The World Health Organization estimates that 2.8 million global deaths a year are attributable to high BMI on a base of 59 million total global deaths per year. An article in the Economist in October, 2014 discussed research on home economics and obesity discrimination. They stated that being obese is almost the same as not having an undergraduate degree. A paper showed the economic fortunes of Swedish men who enlisted in compulsory military service in the 1980s and 1990s. They show that men who are obese aged 18 grow up to earn 16% less than their peers of a normal weight. Even people who were overweight at 18—that is, with a body-mass index from 25 to 30—see significantly lower wages as an adult.

In many countries the poorest people tend to be the most overweight. One study found that Americans who live in the most poverty-dense counties are those most prone to obesity.

Epidemiology:

  • "Worldwide obesity has nearly tripled since 1975.

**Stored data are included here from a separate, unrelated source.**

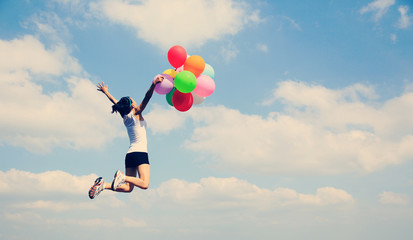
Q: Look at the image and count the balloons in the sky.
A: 11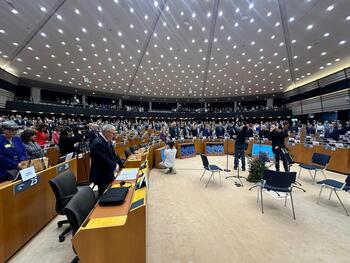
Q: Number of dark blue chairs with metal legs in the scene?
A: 4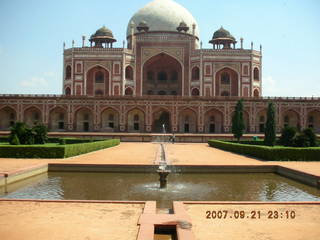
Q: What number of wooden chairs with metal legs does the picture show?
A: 0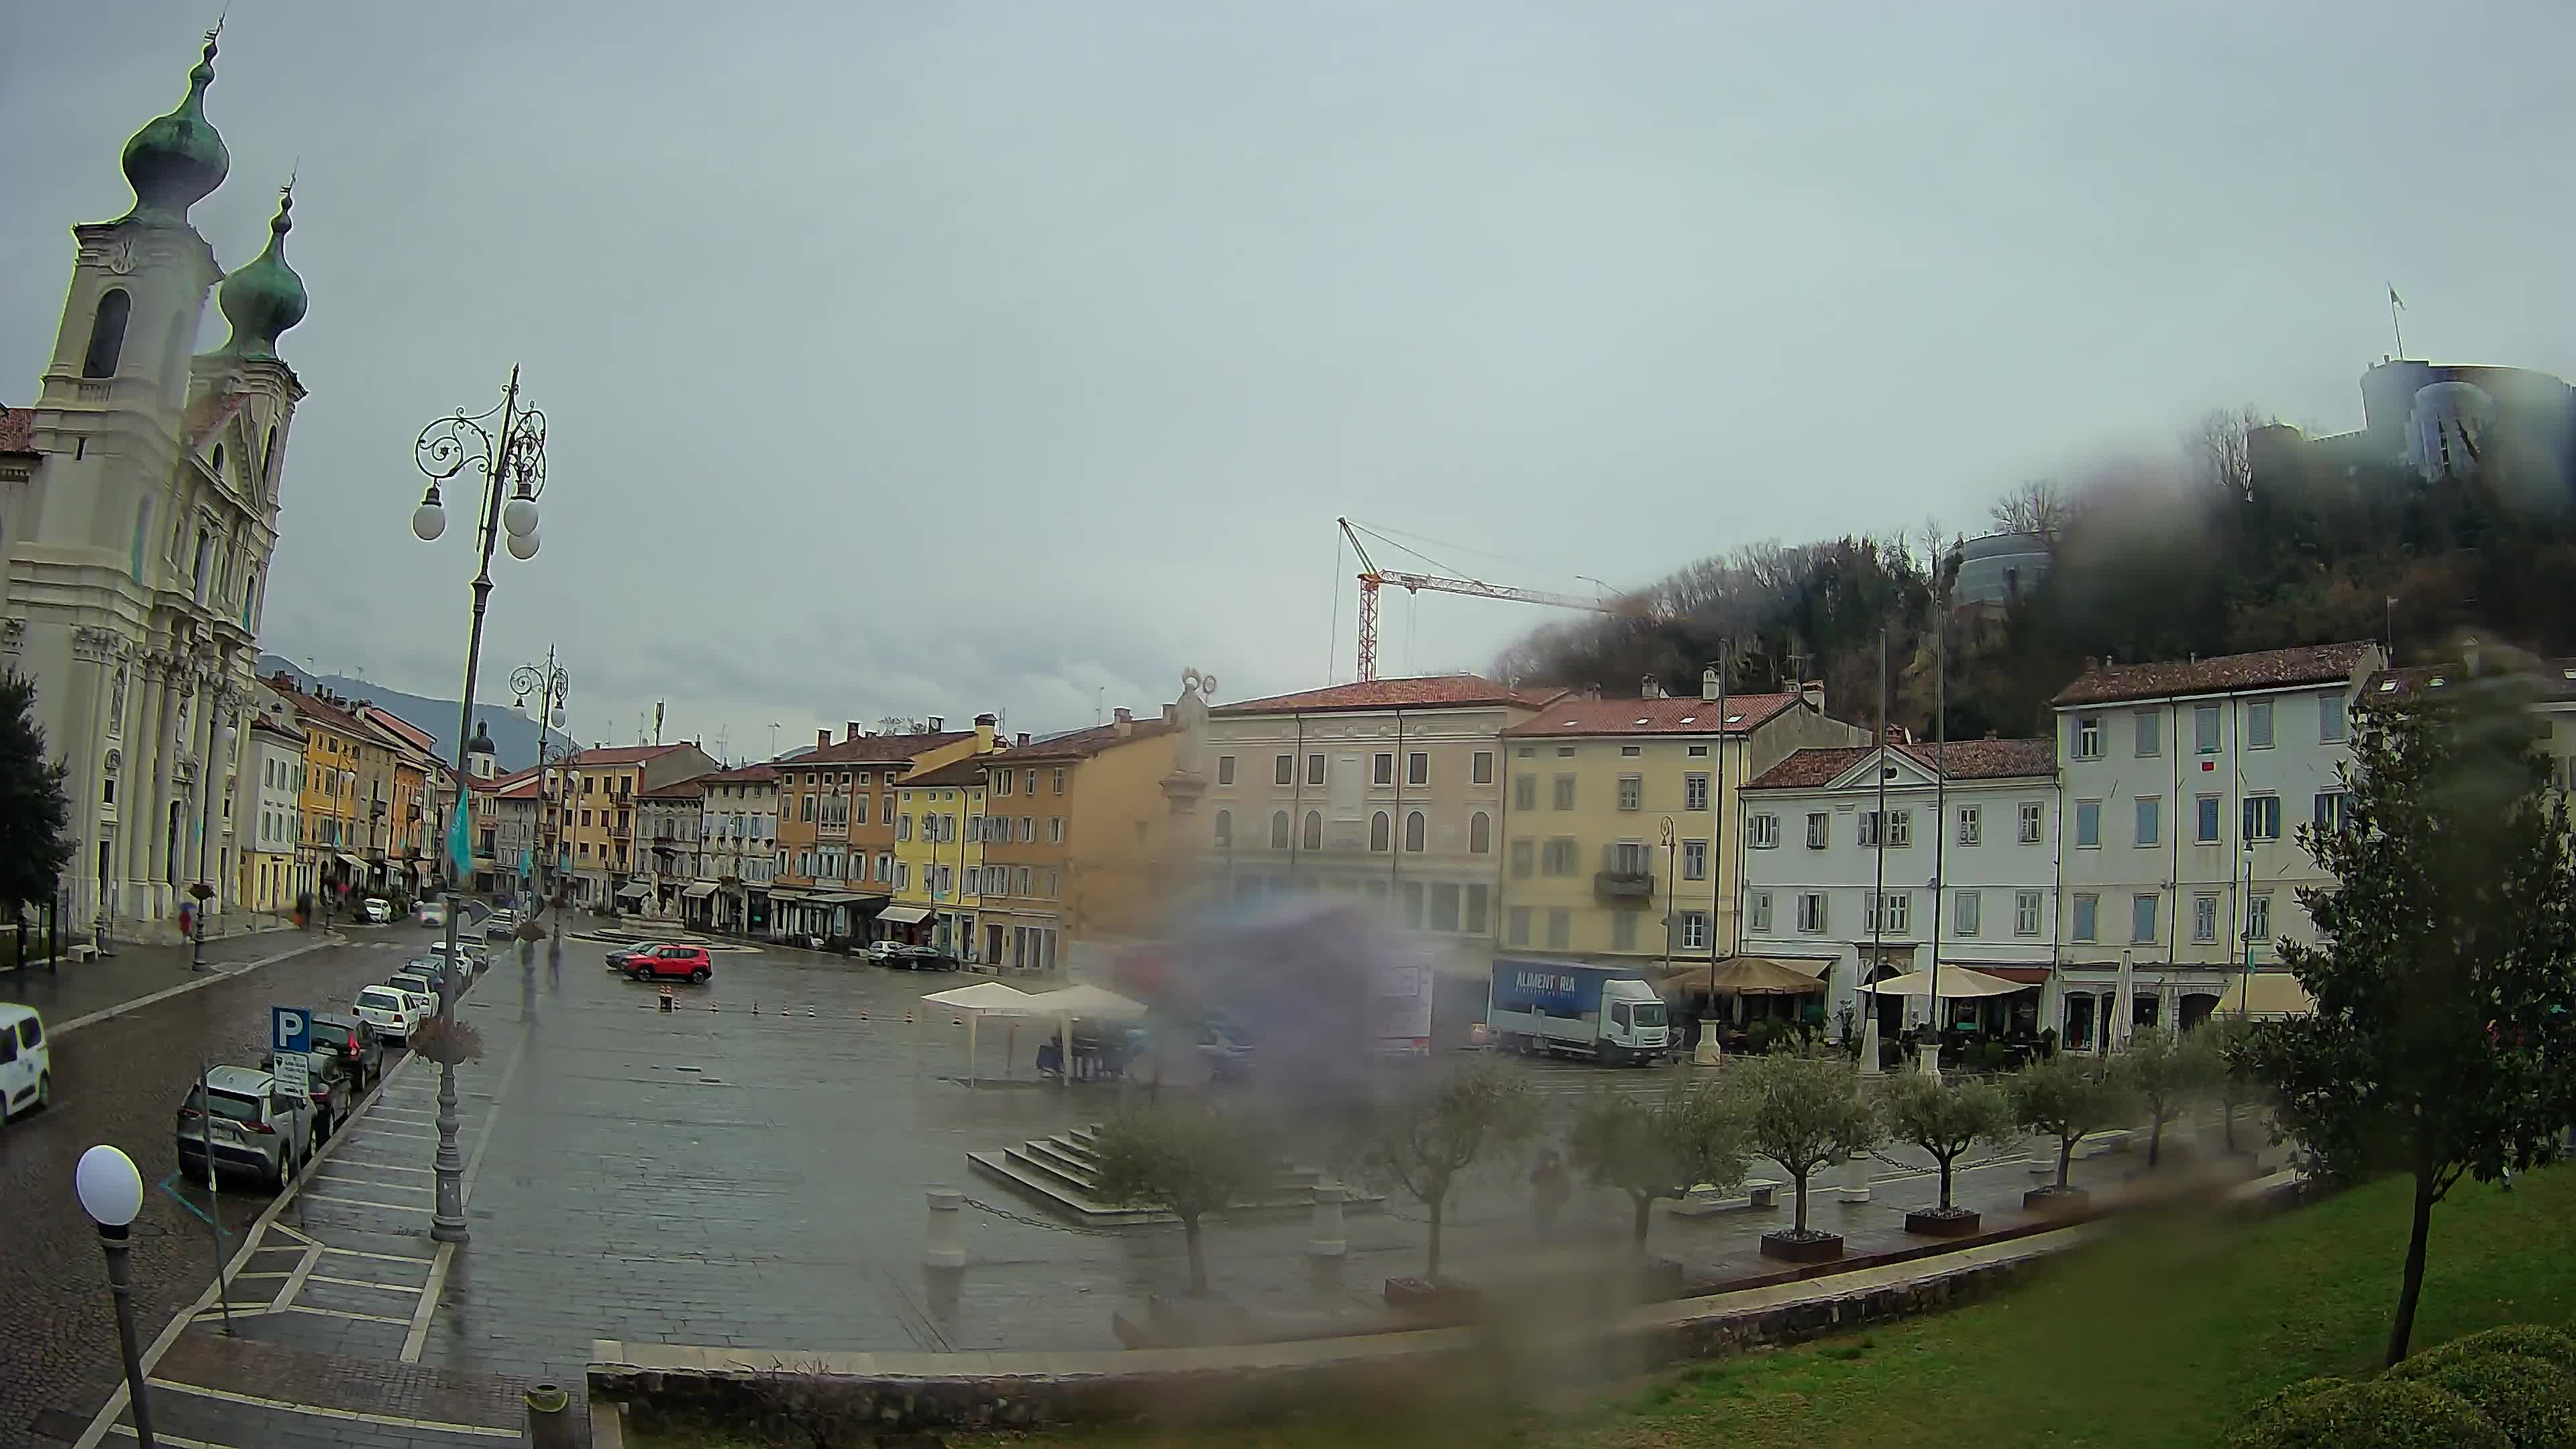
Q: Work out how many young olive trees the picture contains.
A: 8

  • In 2016, more than 1.9 billion adults, 18 years and older, were overweight. Of these over 650 million were obese.

  • 39% of adults aged 18 years and over were overweight in 2016, and 13% were obese.

  • Most of the world's population live in countries where overweight and obesity kills more people than underweight.

  • 41 million children under the age of 5 were overweight or obese in 2016.

  • Over 340 million children and adolescents aged 5-19 were overweight or obese in 2016.

  • Obesity is preventable.

  • In 2016, 39% of adults aged 18 years and over (39% of men and 40% of women) were overweight.

  • Overall, about 13% of the world’s adult population (11% of men and 15% of women) were obese in 2016.

  • The worldwide prevalence of obesity nearly tripled between 1975 and 2016." (1, 2, 3, 4, 5, 6, 7, 8).


WHO response Adopted by the World Health Assembly in 2004, the "WHO Global Strategy on Diet, Physical Activity and Health" describes the actions needed to support healthy diets and regular physical activity. The Strategy calls upon all stakeholders to take action at global, regional and local levels to improve diets and physical activity patterns at the population level.

WHO has also developed the "Global Action Plan for the Prevention and Control of Noncommunicable Diseases 2013-2020" which aims to achieve the commitments of the UN Political Declaration on Noncommunicable diseases (NCDs) which was endorsed by Heads of State and Government in September 2011.